To: Road Walker who wrote (14675)3/17/2010 7:41:58 PM
From: TimF  Read Replies (1) | Respond to of 42652
 
The first dip stayed in the normal range of percentage of GDP from income taxes (and it was income taxes that where cut),

1.bp.blogspot.com

and only slightly and temporarily went outside the normal range for all taxes.

The 2nd dip doesn't show up in the income tax data (since it only goes to 2006). It does drop outside the range for total tax income but that's the result of the recession. Tax rates where not cut just before this dip.

The dips don't strongly support your argument, but that doesn't change the fact that its fairly obvious that the tax cut did reduce revenue, and anything that reduces revenue effectively contributes to the deficits.

But they reduced revenue to an amount that was still in, or just barely and temporarily outside, the normal range.

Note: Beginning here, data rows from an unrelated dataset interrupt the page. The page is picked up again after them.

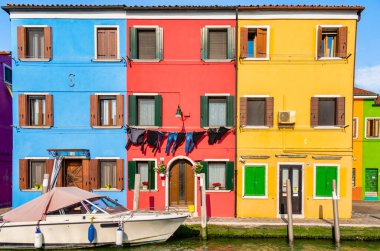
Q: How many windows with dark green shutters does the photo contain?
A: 6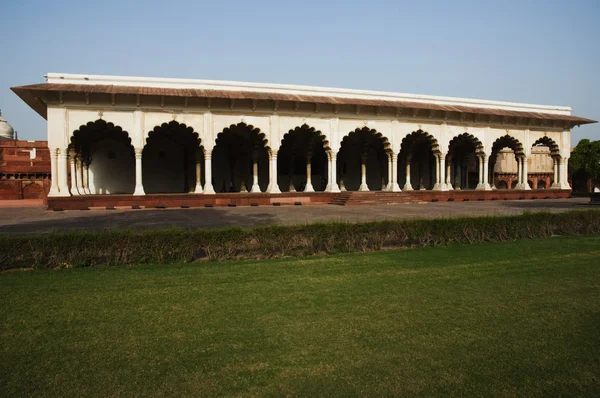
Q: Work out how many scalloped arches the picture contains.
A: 9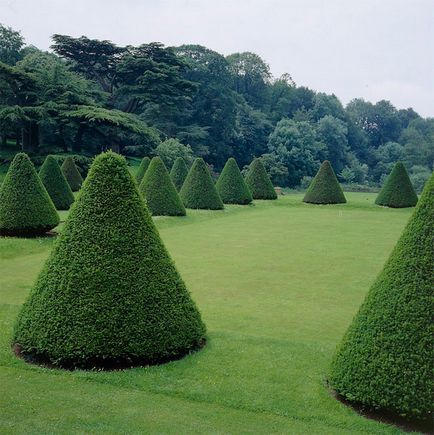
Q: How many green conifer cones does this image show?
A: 13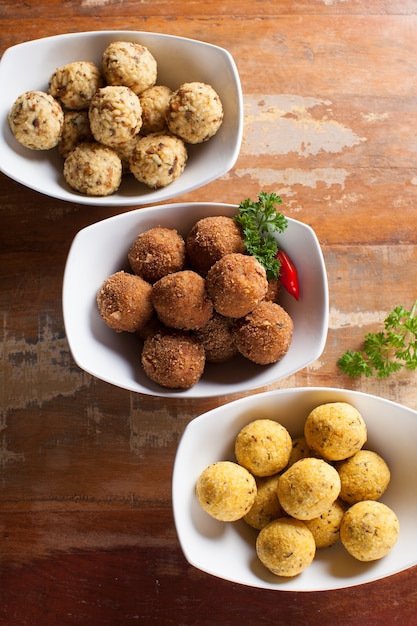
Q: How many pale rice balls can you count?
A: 10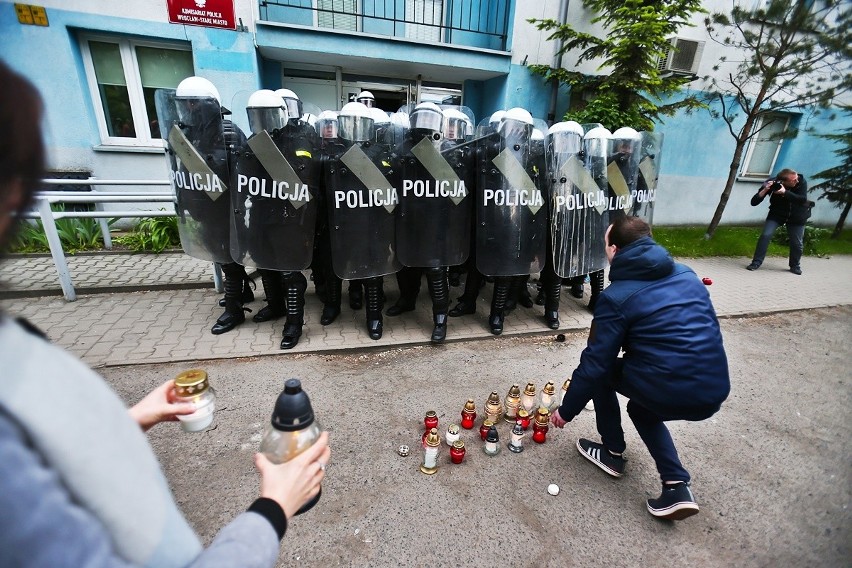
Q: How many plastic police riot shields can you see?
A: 8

Meanwhile spending kept going up as a percentage of GDP, at least since 2001 (with total government spending at all levels growing steadily before that), and is projected to go up even more.

See
usgovernmentspending.com

heritage.org

Laissez-Faire, eh?

U.S. government spending as a percentage of GDP is now equal to Canada's and rising, leading one Canadian op-ed writer to crow about Canada's low tax, free market economy. Damn that hurts.